The CE marking is one of the most important symbols on products placed on the European Union market. By affixing this mark to a lighting fixture, the manufacturer declares compliance with the essential requirements set out in the New Approach Directives. For the lighting industry, these are mainly three legal acts:
- Directive 2014/35/EU on low voltage (LVD),
- Directive 2014/30/EU on electromagnetic compatibility (EMC),
- Directive 2011/65/EU known as RoHS II.
Compliance with the requirements is confirmed by testing in accordance with harmonized standards. In the case of the LVD directive, one of the most important documents is the standard PN-EN 62471:2010 relating to photobiological safety. The latest version of the PN-EN 60598-1:2025 standard, which covers all lighting fixtures, also includes provisions on photobiological hazards. It indicates the need to assess the risk associated with the effect of blue light on the retina and, depending on the risk group, obliges the manufacturer to mark this information on the product.
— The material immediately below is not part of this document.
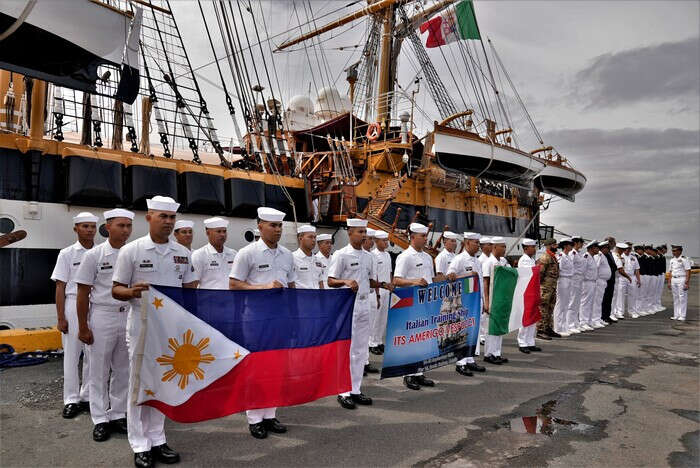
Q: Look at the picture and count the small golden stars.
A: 3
Why is there no risk group information on many labels/products?
Many users notice that lighting fixtures carry the CE mark, but lack information on photobiological safety class. This results from the classification rules. For risk groups RG0 and RG1, which indicate no risk or very low risk, there is no obligation to place information on the label/product. Only for groups RG2 and RG3, indicating significant risk, must the manufacturer provide this information.
How to check if the manufacturer has taken the safety standard into account?
If we want to make sure that the lack of labeling is not due to oversight, it is enough to check the product’s Declaration of Conformity. In this document, the manufacturer should reference the photobiological safety standard. This way, the user or distributor can be certain that the fixture has been properly tested and classified.
What determines photobiological safety?
The safety of a fixture is influenced by many factors. Important aspects include exposure time, distance from the light source, fixture power, color temperature and the design itself, which may cause concentration of blue light beams. The problem arises when the manufacturer relies solely on data provided by the LED supplier. Without testing the finished product, there is a risk that lighting which poses a real threat to health, particularly eyesight, will enter the market.
How does RCC support manufacturers?
At the RCC Research and Development Center, there is a specialized Photometry and Photobiology Laboratory. Here, manufacturers, importers, and distributors can verify whether their fixtures meet essential legal and normative requirements. Thanks to professional testing, it is possible to introduce products that comply with directives and are safe for users.
Why does the issue of blue light concern us all?
Each of us, both adults and children, spends a large part of life in artificially lit spaces. The statistics are clear:
- as many as 90% of working people are employed indoors,
- children spend about 200 days a year in lit classrooms,
- many hours a day are spent using devices that emit blue light, such as TVs, smartphones and computers,
- blue light contributes to the death of photoreceptor cells in the eye,
- children are more sensitive to its effects than adults,
- in developed countries, 60% of people spend at least 6 hours a day in front of a screen.
These figures show how important it is for lighting fixtures to meet photobiological safety standards.
RCC combines knowledge and experience. In addition, it has research facilities, which allows it to support manufacturers in creating lighting that is safe for health and compliant with EU legal requirements.